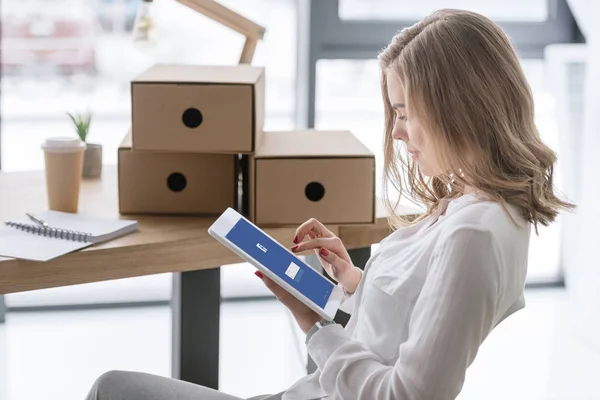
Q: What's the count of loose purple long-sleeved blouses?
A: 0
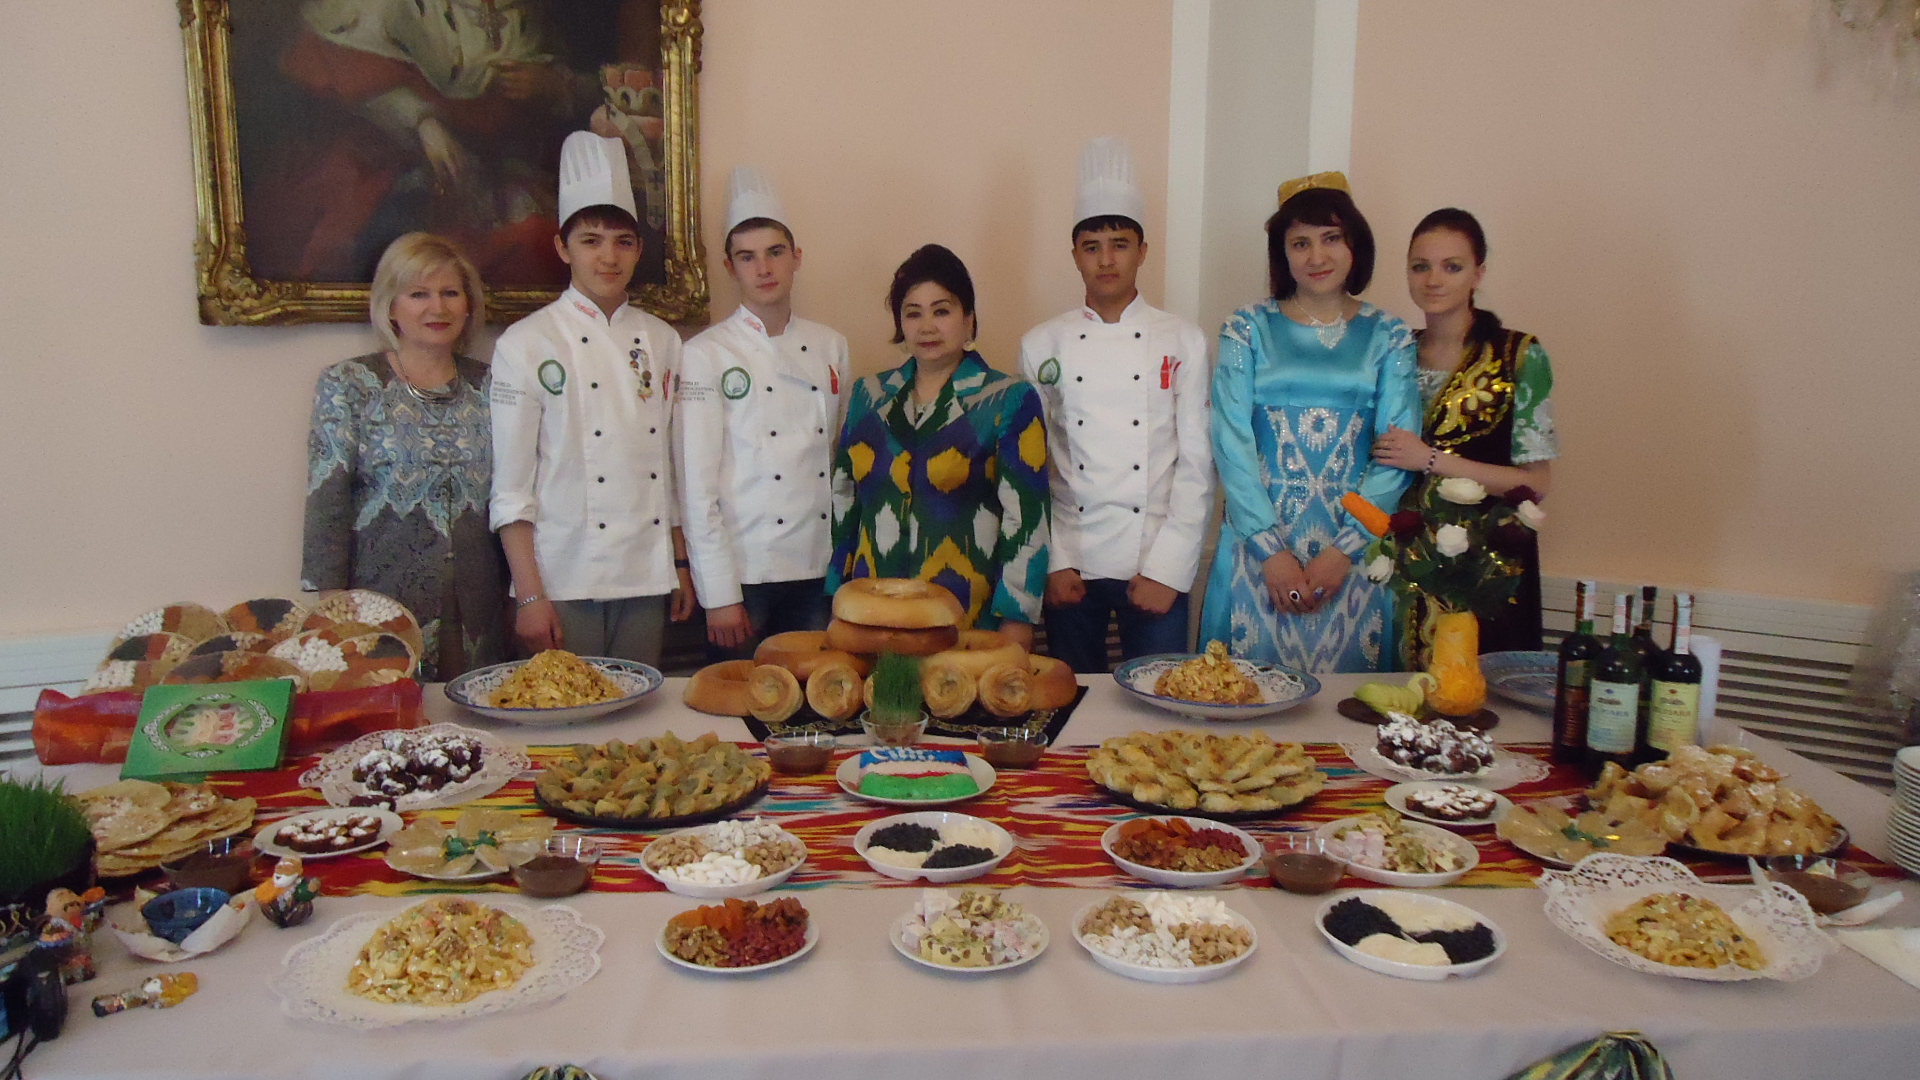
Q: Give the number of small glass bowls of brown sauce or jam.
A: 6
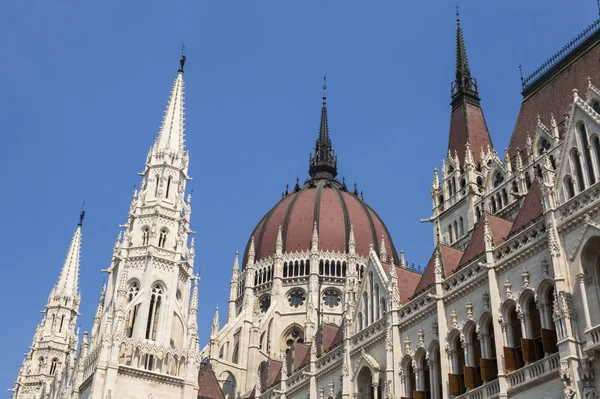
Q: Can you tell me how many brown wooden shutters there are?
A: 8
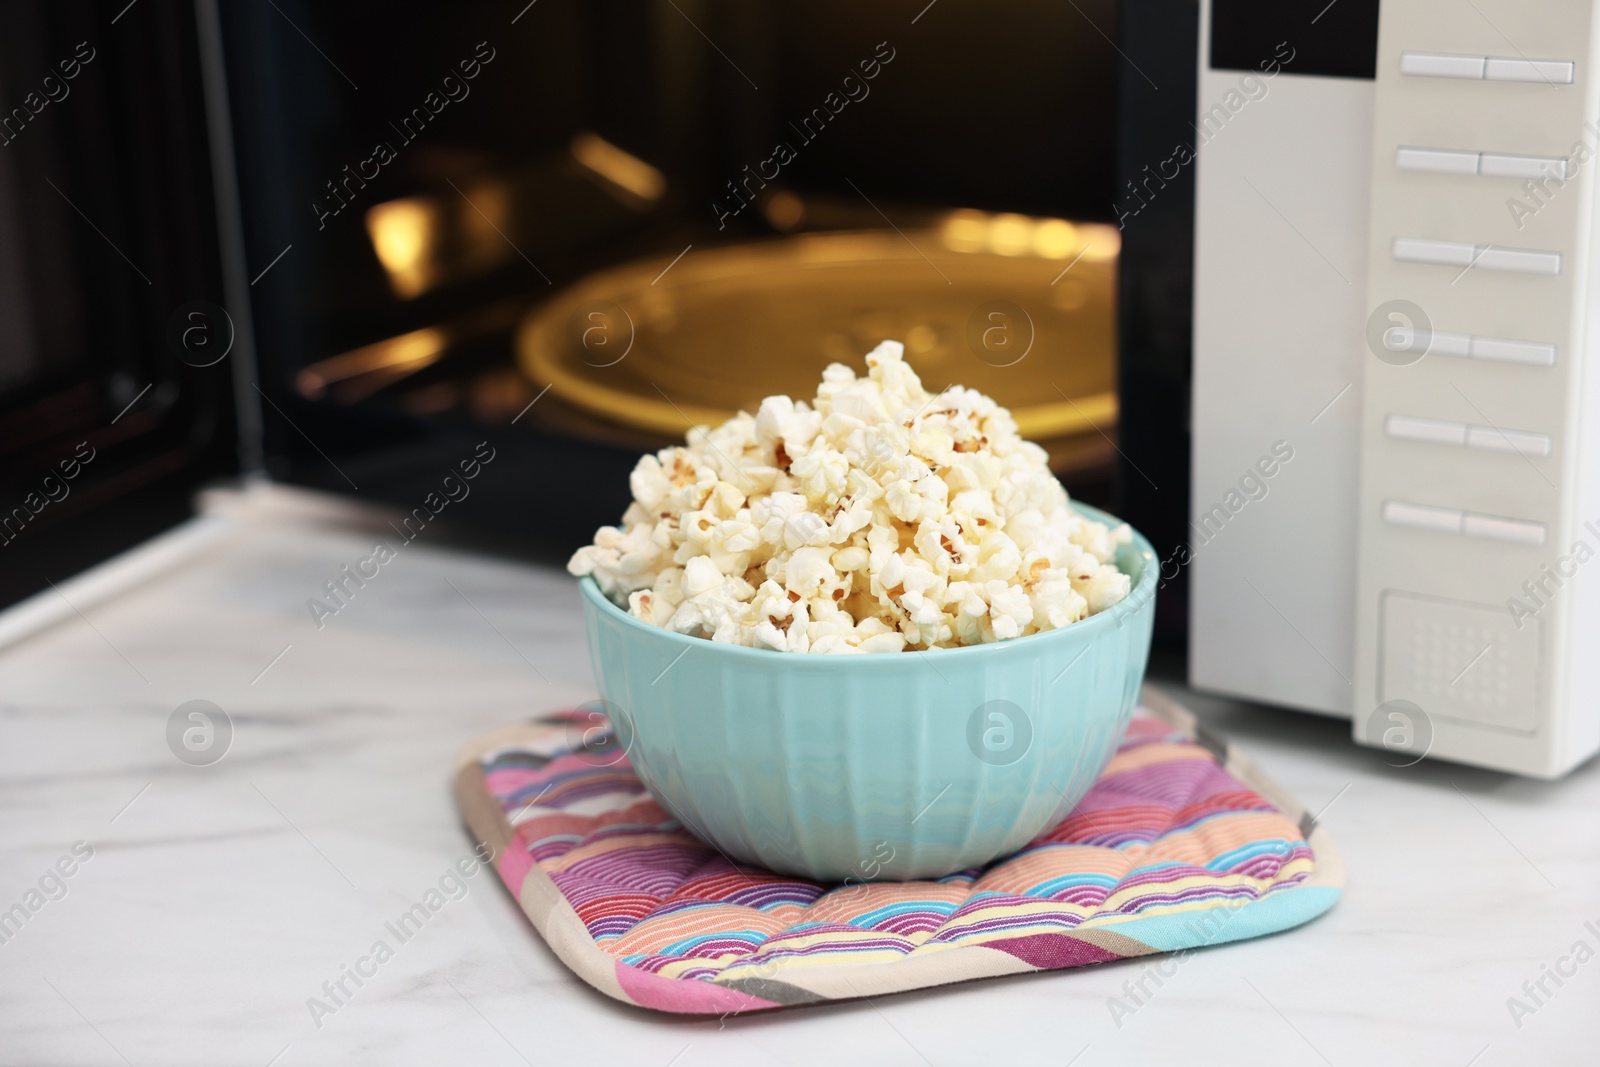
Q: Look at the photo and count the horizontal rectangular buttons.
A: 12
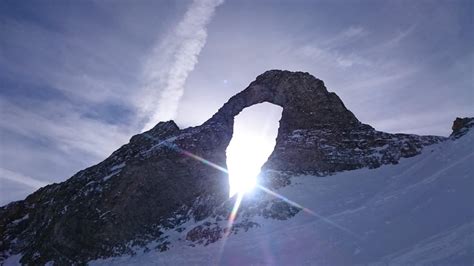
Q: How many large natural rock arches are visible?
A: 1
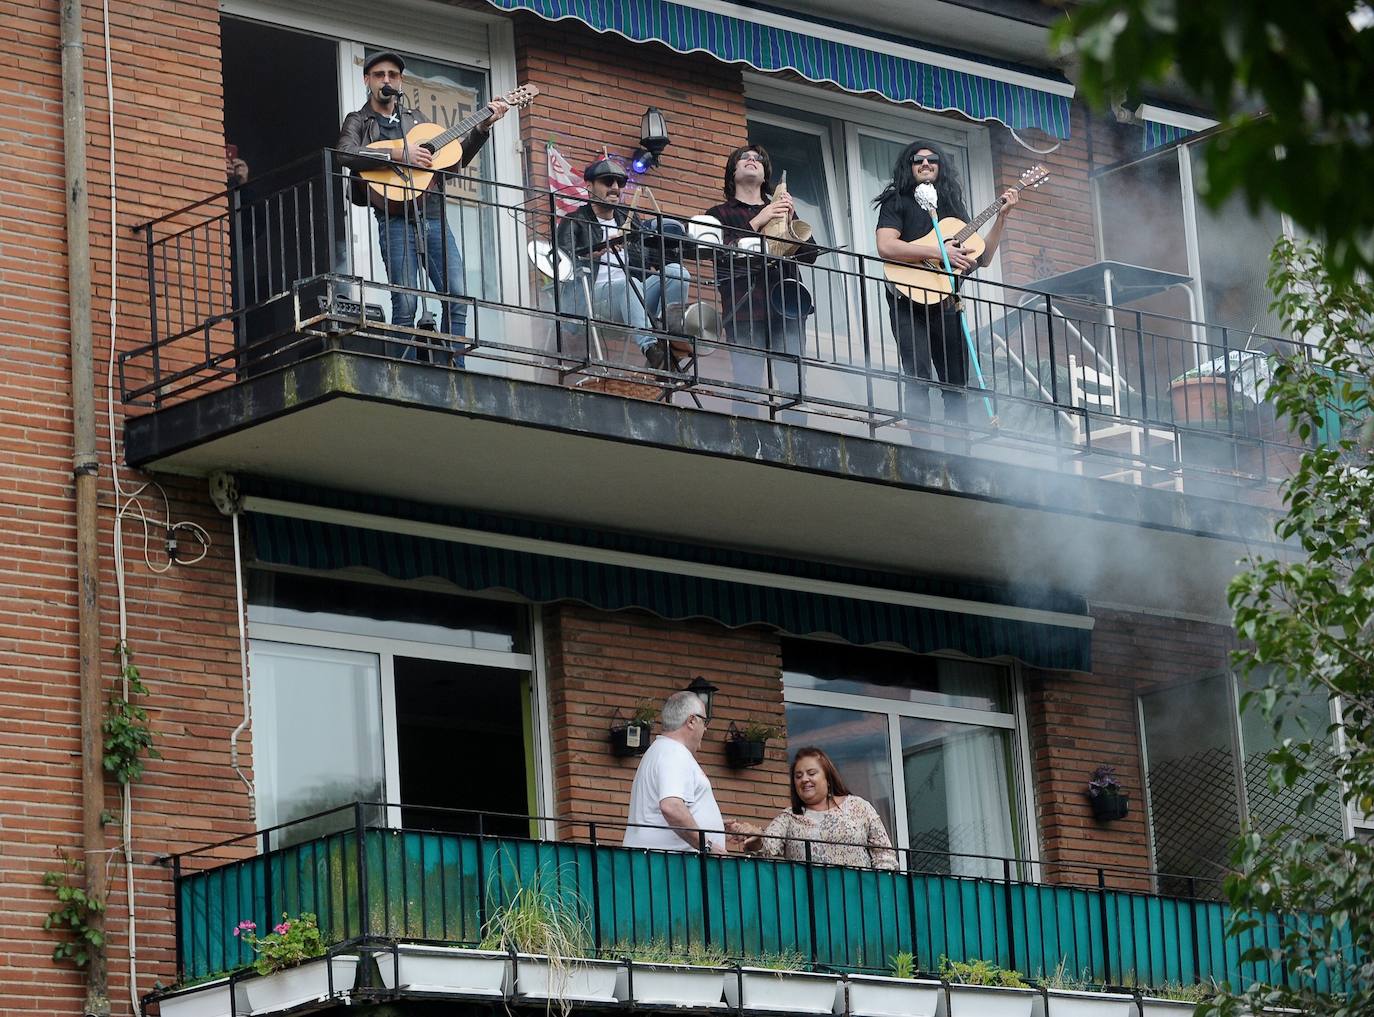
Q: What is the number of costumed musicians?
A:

_____

◆ What is required:
Report back each line in the material above that contains the string "brown".

◆ Expected answer:
Q: Give the number of small glass bowls of brown sauce or jam.
Q: Can you tell me how many brown wooden shutters there are?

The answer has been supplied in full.